A pesar de su trabajo y sus convicciones, el doctor Bruchalskimd sentía que con cada aborto algo se apagaba, sabía que no debía matar a nasciturus y que debía decir «sí a la vida». Así, afirma en su autobiografía a la que ha accedido Infocatólica que antes de cada operación quirúrgica para matar fetos se sentía como «un soldado preparándose para la batalla». Para ello, garantiza que tenía que entrar en «un estado adecuado», apartar sus propias opiniones y emociones, repetir mentalmente el protocolo de formación hasta sentirse suficientemente seguro para ejecutar la tarea que le esperaba.

Una visita que lo cambió todo

En medio de una lucha interna, decidió peregrinar al Santuario de Nuestra señora de Guadalupe, en México.

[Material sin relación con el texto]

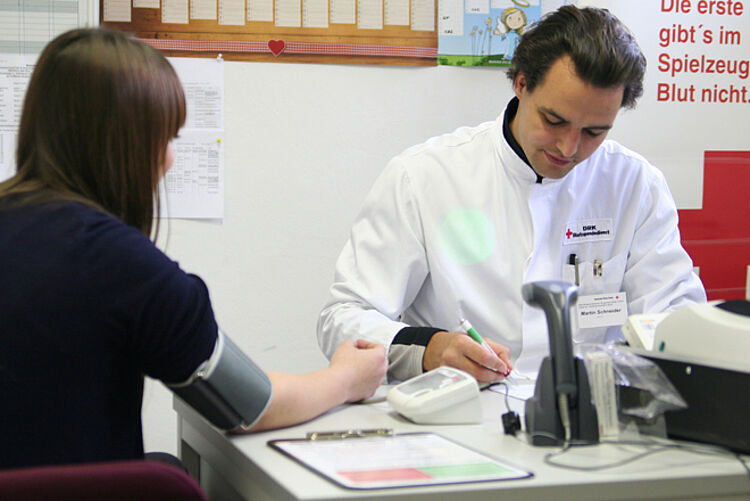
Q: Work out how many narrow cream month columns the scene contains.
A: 12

De repente, frente a nuestra Madre, su yo interior comenzó a lanzarle la que describe como la pregunta decisiva: «¿Por qué me hieres?». En ese momento, descubrió lo equivocado que había estado todo este tiempo y se lamentó por las vidas que se había llevado por delante.

Meses después decidió ir a Bosnia y Herzegovina, concretamente a Medjugorje. Ese viaje le sirvió para confirmar sus sentimientos y para darse cuenta del milagro y delicadeza de la vida. Un Don que Dios nos da y que hay que cuidar. Allí, anota en su libro el ginecólogo estadounidense, «de repente todo empezó a tener sentido: el mal de las prácticas médicas que destruyen la vida, la verdad universal de la ley natural y de la enseñanza de la Iglesia, y el amor de Jesucristo».

Al volver a la clínica, Bruchalski decidió dejarlo todo, también los procedimientos in vitro que realizaba. Comprometido con revertir el dolor causado, creó la clínica Tepeyac OB/GYN, que ofrece servicios integrales de obstetricia y ginecología desde la adolescencia hasta la salud menopáusica, fundó Divine Mercy Care, una fundación provida destinada a ayudar a las mujeres que necesitan acceso a la medicina provida. Todo ello con un objetivo: dar una oportunidad a los no nacidos y ensalzar la dignidad de todo ser humano.